According to a report from WTVF-TV in Nashville, Titans fans have gotten sick of seeing other colors in the stands during home games this year. Terri Hood, a Titans season ticket holder for the last decade said, “Every game we are just inundated with so many other fans and I think Nashville is a big draw, but we really need the Titans fans to be loud and be proud.”
Titans Vice President of Ticketing, Brooke Ellenberger didn’t even try to hide this transgression stating “We want Nissan Stadium to be two-tone blue. And so by limiting this transfer window, it also limits the number of visiting team fans that we’ll have in the stadium.”
DO YOU SEE THE ISSUE HERE?!
Being inundated with thousands of opposing fans in your home stadium can be demoralizing for certain teams. Less than a week ago, Kelly Stafford, wife of Los Angeles Rams quarterback Matthew Stafford, asked Rams fans not to sell their playoff tickets to Cardinals fans for fear of having to play at home in front of the Red Sea. One of the biggest memes in the NFL for several years now is the fact that the Los Angeles Chargers routinely get more fans flying into SoFi Stadium than actual Chargers fans. That makes the Chargers an unappealing team to play for. It’s tough to get great players to join your squad when even your fans couldn’t be bothered to see you play. However, just because having a lot of opposing fans in attendance makes life a little more difficult for the home team, that doesn’t mean you can change the rules midseason in order to prevent it from happening.

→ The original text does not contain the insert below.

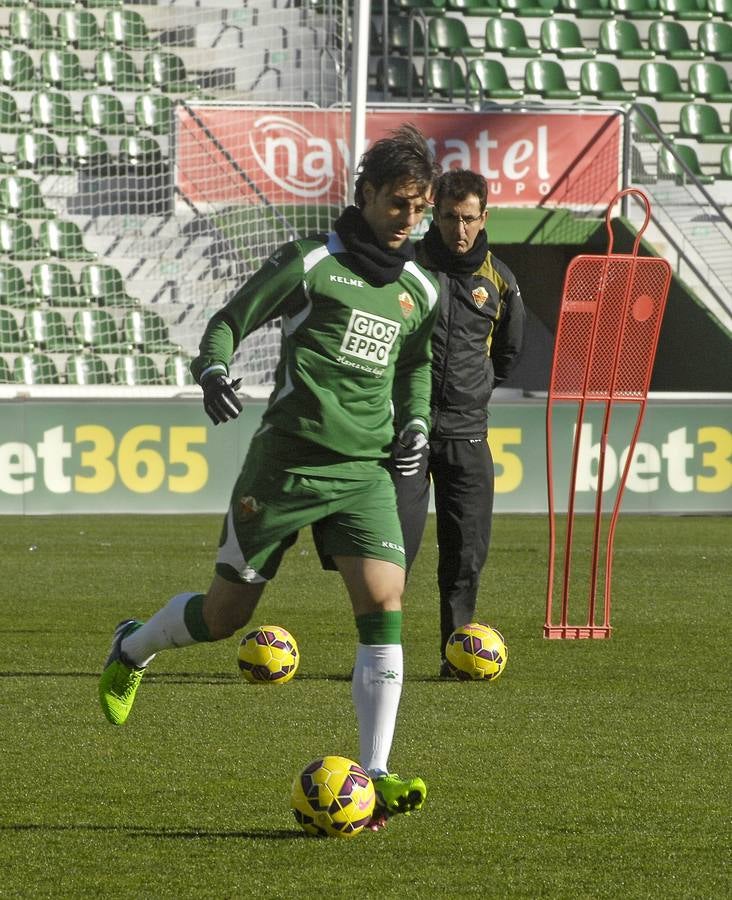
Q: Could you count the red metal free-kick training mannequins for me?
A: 1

In all fairness, there was still an opportunity to buy tickets through NFL partner companies like SeatGeek, Stubhub, or Ticketmaster when tickets first went on sale. No matter who you are or what team you root for, you could’ve bought a ticket from that site and had no issue. However, if you wanted to turn around and sell that ticket to someone else, say someone looking to fly in from a certain Ohio city, you now have to wait until 4:30 pm ET on Friday to do so.
Look, I’m all for playful heckling directed at an opponent from a team’s front office. Blatantly altering your ticket policies in order to prevent opposing fans from attending, though? That’s not playful, that’s the sports version of gerrymandering. You only want certain people in attendance so you make up rules and draw imaginary lines in order to get the outcome you desire. You’re picking your fans as opposed to letting them pick you. The only thing stronger than this stiff arm technique being pulled by the Titans is Derrick Henry’s actual stiff arm.